Influences of sublethal pesticide concentrations on larval development have been shown for a variety of aquatic insects, usually causing a delay in emergence [33, 34]. Although many of these substances are suspected of being endocrine disruptors [35], no clear evidence for a hormonal mode of action has been established. In the current study, a sex-specific pattern of TBTO influence on larval development was revealed, in which exposed male larvae tended to develop faster than the controls, whereas a delay was observed in females. Protandry (i.e., males start emerging slightly before females) and a sexual difference in larval growth rate are typical of members of the family Chironomidae [19, 36]. This phenomenon probably enhances mating success in species with short-lived adults when abundant males await female emergence [36]. In the developmental experiments, TBTO exposure increased the asynchrony in larval development. Whether this is of ecological relevance for chironomids or other insect species cannot be judged from the current results. Except for molluscs [6], no clear evidence exists to date for effects of tributyltin or other endocrine-disrupting chemicals in invertebrates at the population or community level [15]. However, sex-specific impacts of TBTO on molting-hormone production and larval development in aquatic insect larvae let it seem possible that aquatic systems could be affected.

The current results from in vitro and in vivo experiments hint at a connection between molting-hormone production and larval development. In females, decreased ecdysteroid synthesis coincided with slower development, whereas the opposite pattern occurred in males, at least in part. Larvae showed faster development upon exposure, which was consistent with the elevation of in vitro ecdysteroid synthesis in the 500-ng/L treatment, but not with the results from the groups exposed to 50 and 5,000 ng/L. Whether these effects are connected in a way such that alterations in molting-hormone titers directly influenced larval development is difficult to decide. Results from in vitro and in vivo experiments incorporate different levels of biological organization and previous results, obtained with the ecdysteroid agonist tebufenozide in long-term chironomid standard test procedures [18], gave no hint of a molting-hormone influence on development time.
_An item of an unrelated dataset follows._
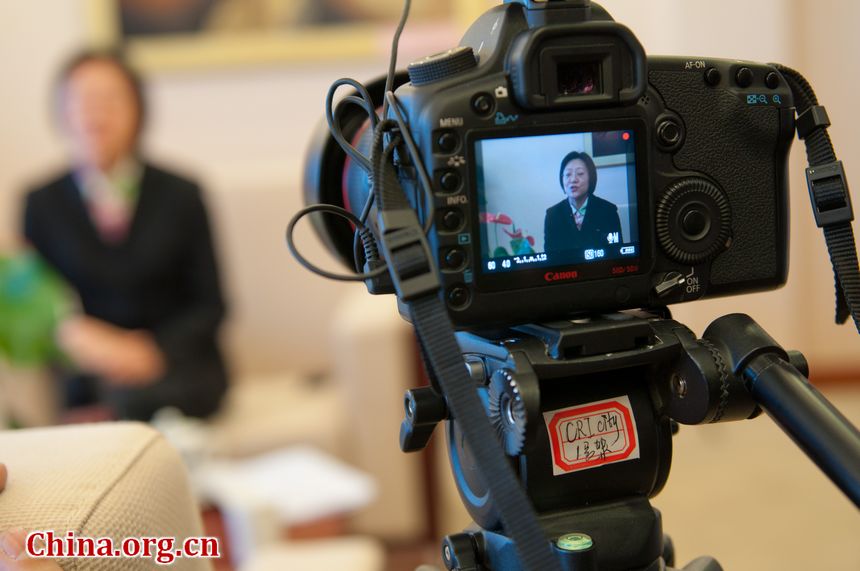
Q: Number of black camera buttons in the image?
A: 11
Nevertheless, the current study presents proof for sex-specific effects of TBTO at nanogram-per-liter concentrations in an aquatic insect. Employing imaginal-disc development and ecdysteroid synthesis as test endpoints has provided evidence of endocrine effects on basic developmental processes in vitro and in vivo. Generally, the use of invertebrate species that occupy key positions in food webs (e.g., chironomids [36]) as sentinel organisms in endocrine-disruptor research may provide information on hazards of chemicals in a wide variety of ecosystems [37].